■ **Assigned task**: If a record contains a picture, drop the picture and copy everything else exactly.

■ **Data for analysis**:

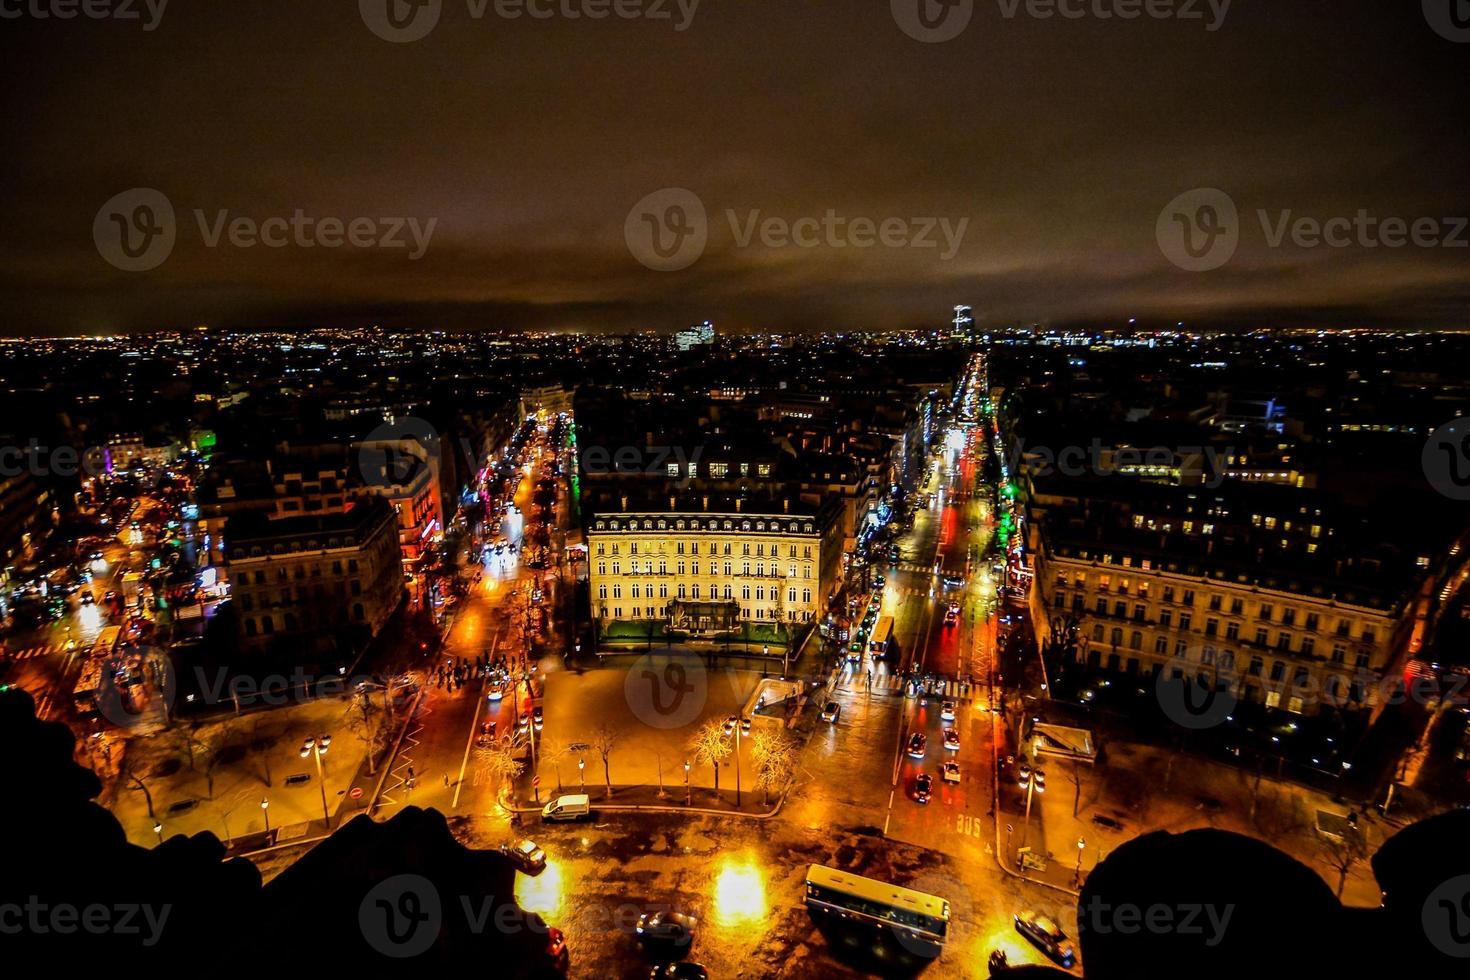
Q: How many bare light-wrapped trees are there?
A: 3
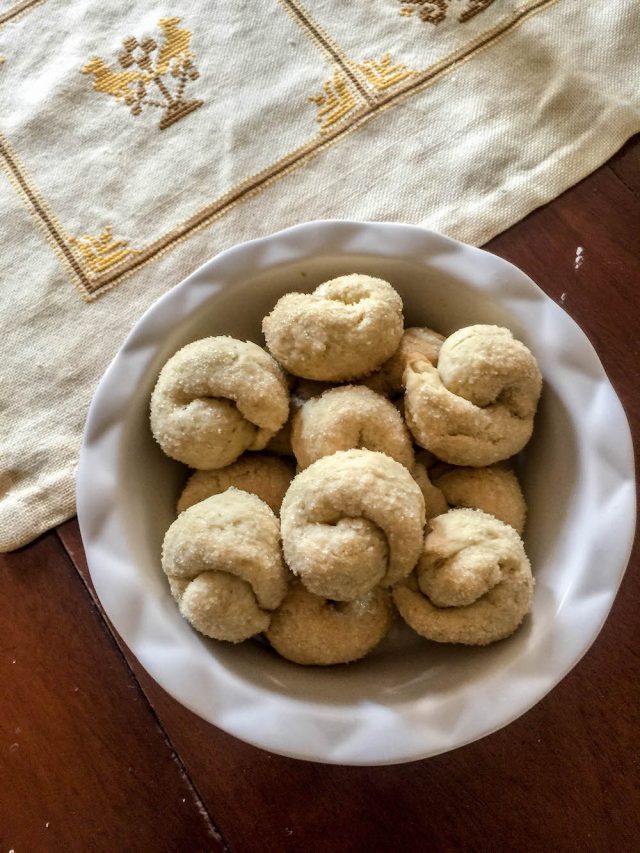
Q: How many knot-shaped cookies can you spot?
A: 11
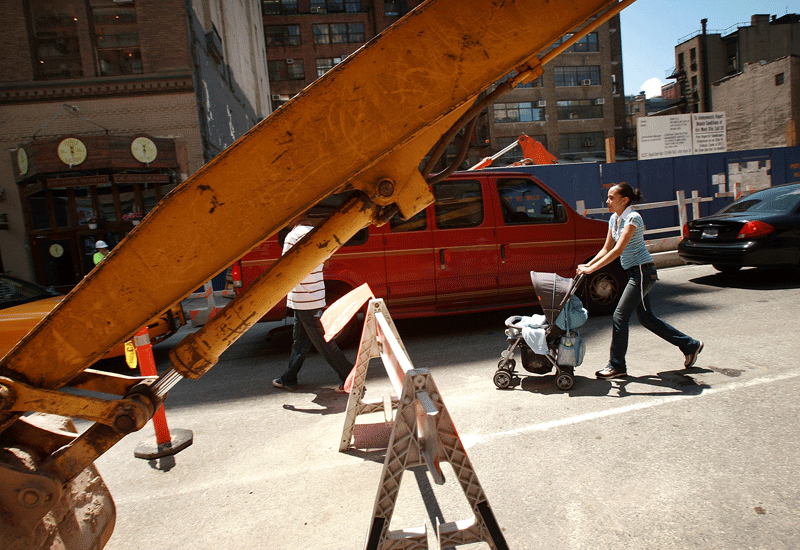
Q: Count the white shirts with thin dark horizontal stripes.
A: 1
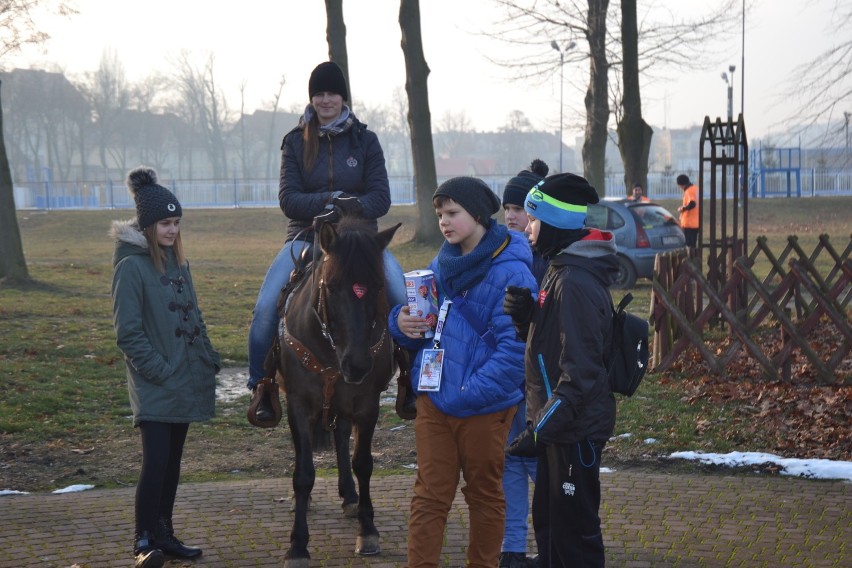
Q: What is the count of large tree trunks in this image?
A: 5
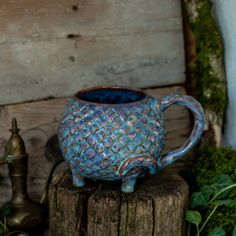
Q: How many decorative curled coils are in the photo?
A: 1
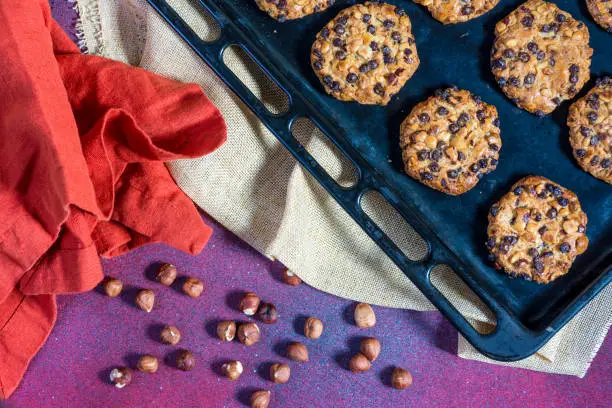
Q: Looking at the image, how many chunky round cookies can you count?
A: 8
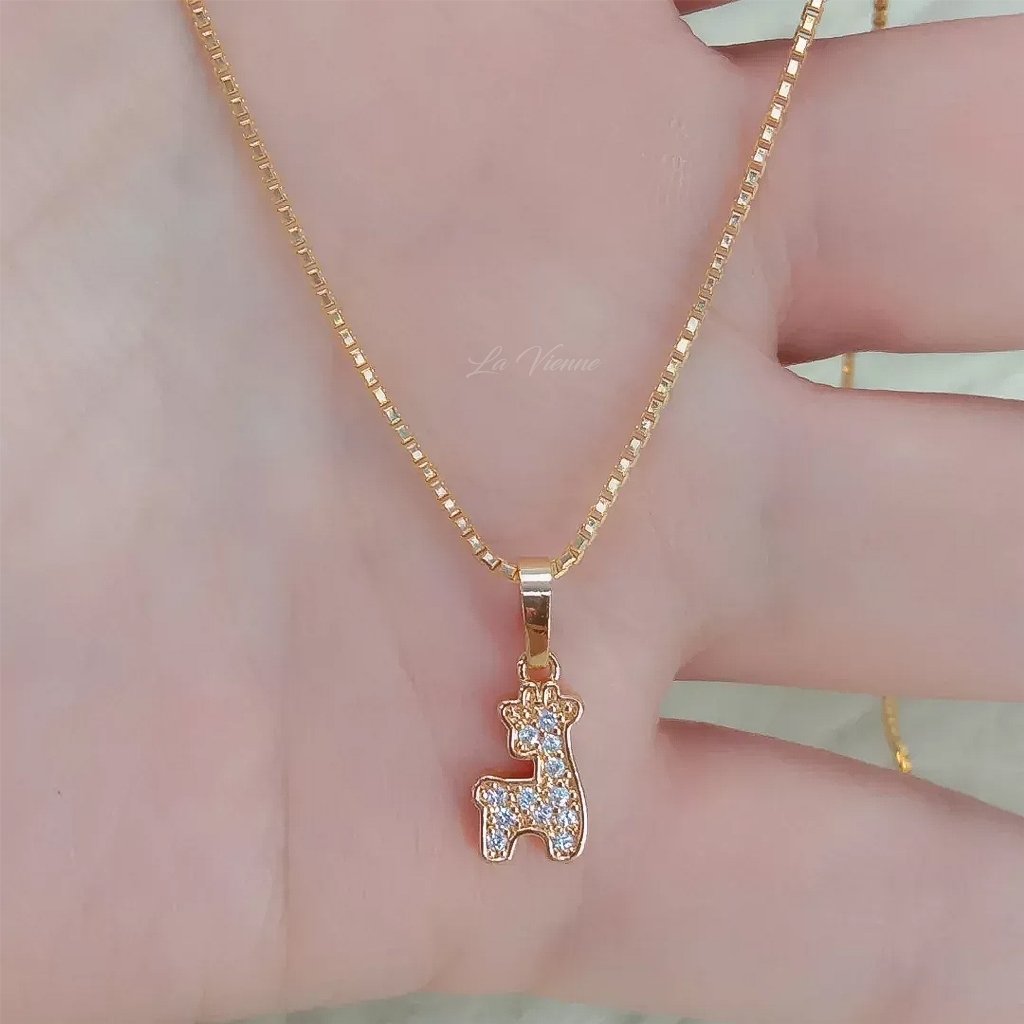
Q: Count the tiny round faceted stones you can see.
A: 12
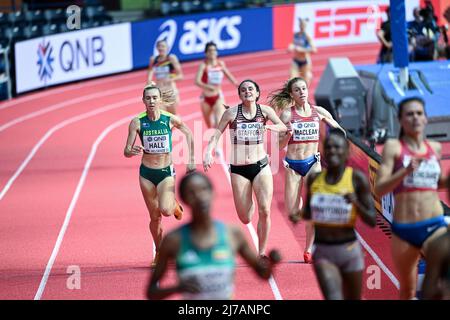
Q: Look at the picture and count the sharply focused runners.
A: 3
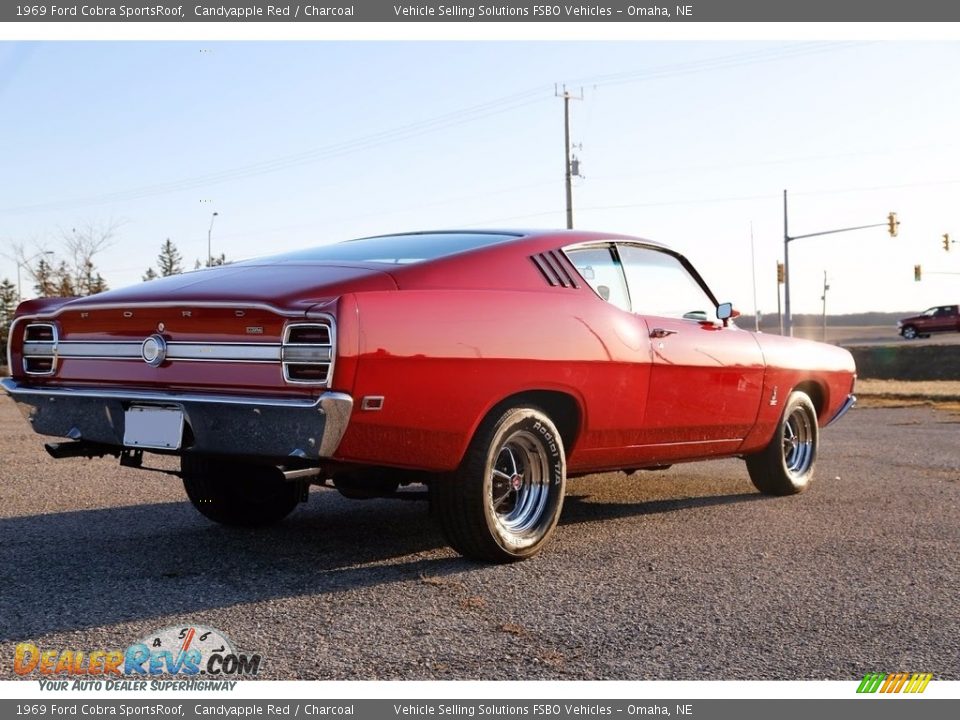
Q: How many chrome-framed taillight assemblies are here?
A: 2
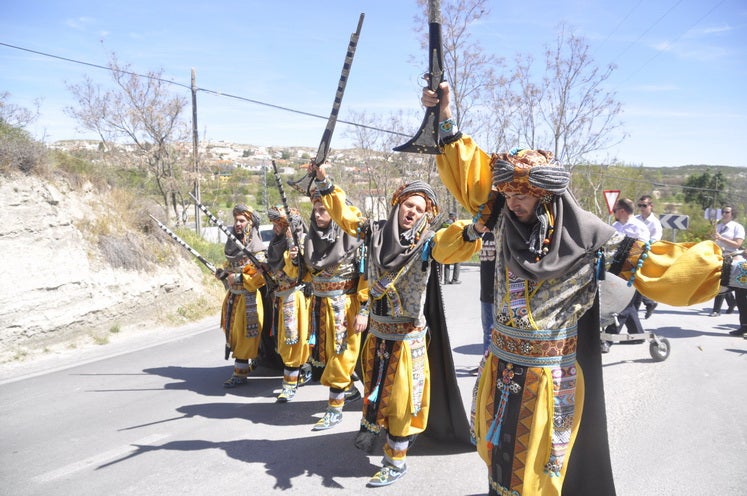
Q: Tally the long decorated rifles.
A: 5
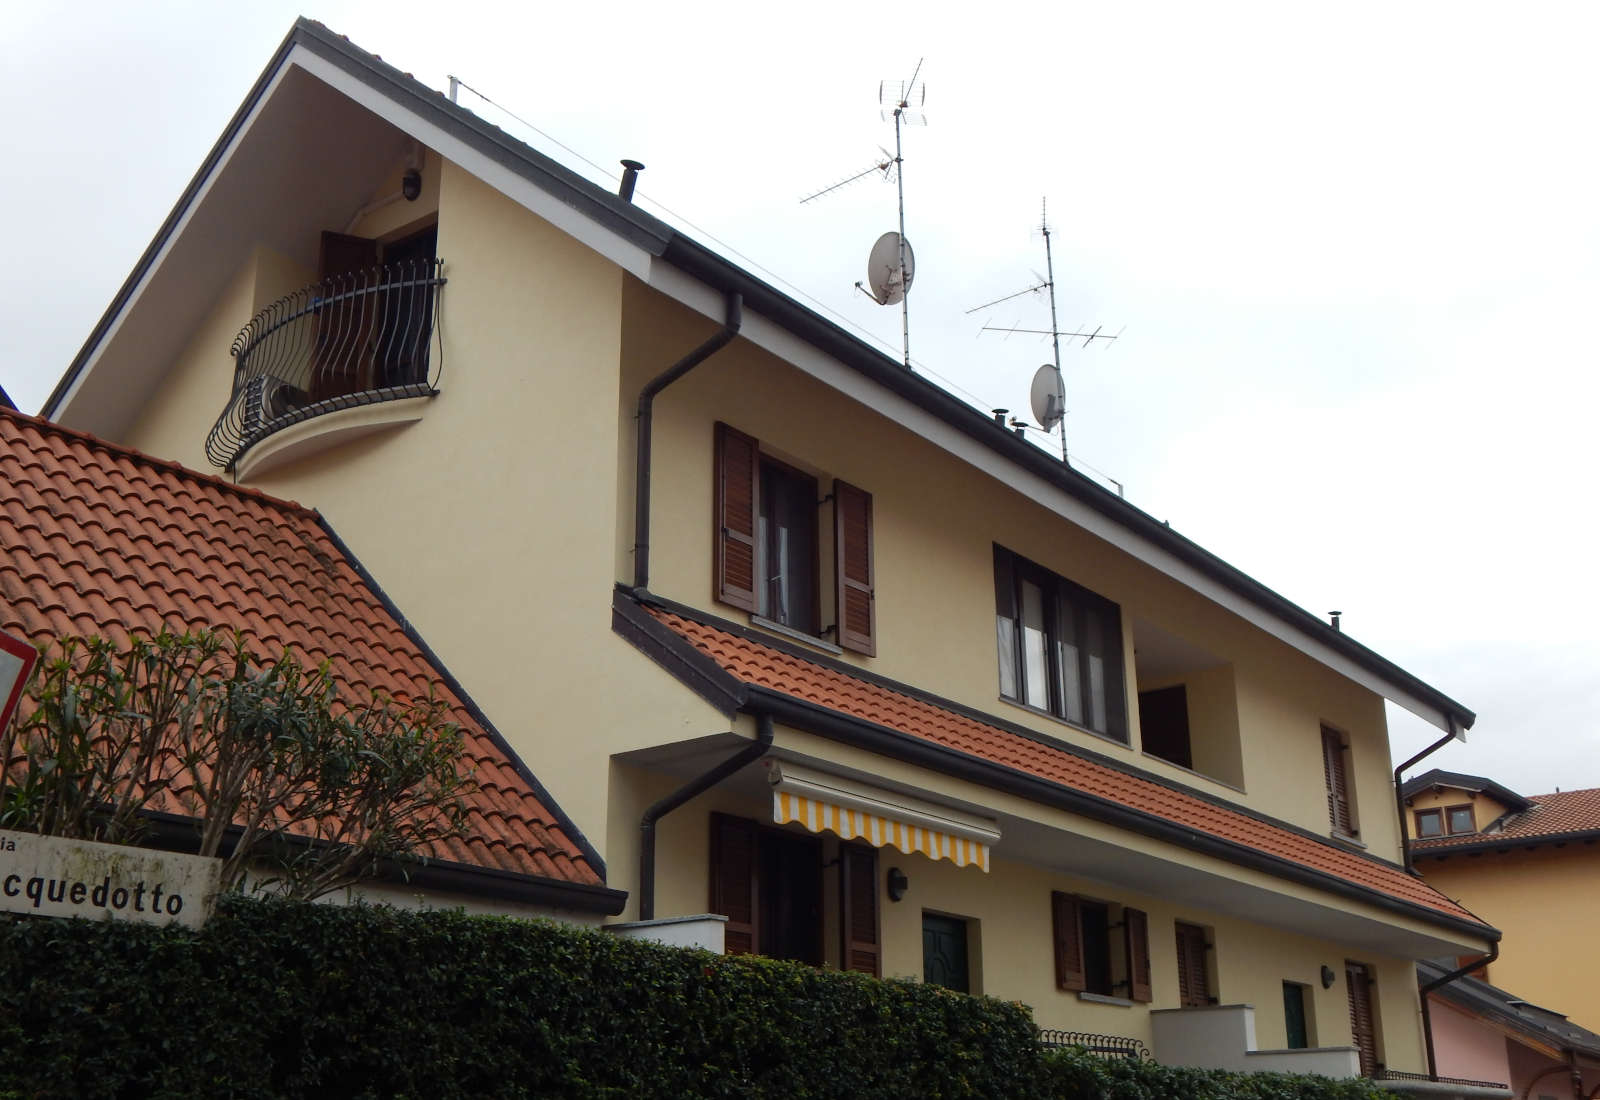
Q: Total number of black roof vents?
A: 4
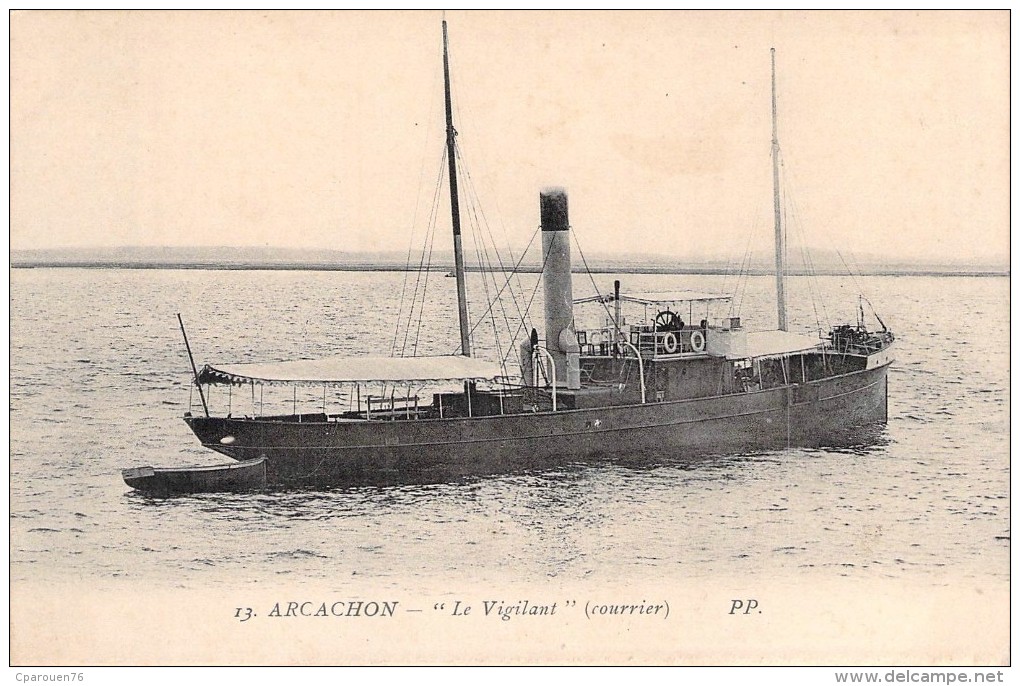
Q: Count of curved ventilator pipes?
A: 2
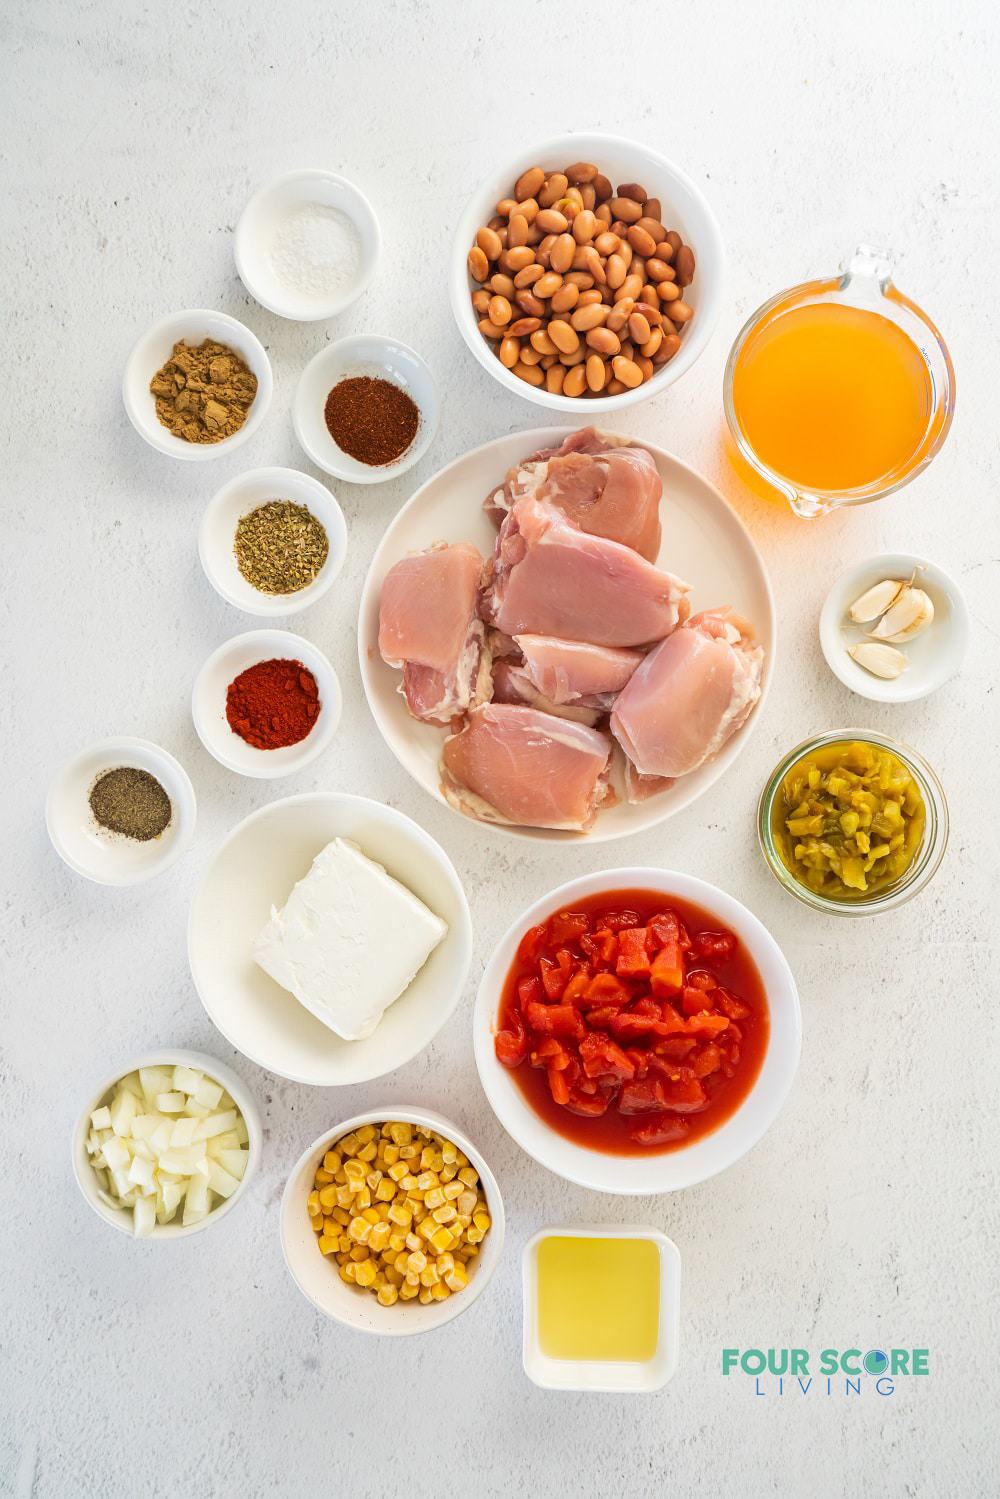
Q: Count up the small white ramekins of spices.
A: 6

■ **Result of this task**:
Q: How many bare light-wrapped trees are there?
A: 3
Q: How many knot-shaped cookies can you spot?
A: 11
Q: Count the white shirts with thin dark horizontal stripes.
A: 1
Q: What is the count of large tree trunks in this image?
A: 5
Q: How many decorative curled coils are in the photo?
A: 1
Q: Looking at the image, how many chunky round cookies can you count?
A: 8
Q: Count the tiny round faceted stones you can see.
A: 12
Q: Look at the picture and count the sharply focused runners.
A: 3
Q: How many chrome-framed taillight assemblies are here?
A: 2
Q: Tally the long decorated rifles.
A: 5
Q: Total number of black roof vents?
A: 4
Q: Count of curved ventilator pipes?
A: 2
Q: Count up the small white ramekins of spices.
A: 6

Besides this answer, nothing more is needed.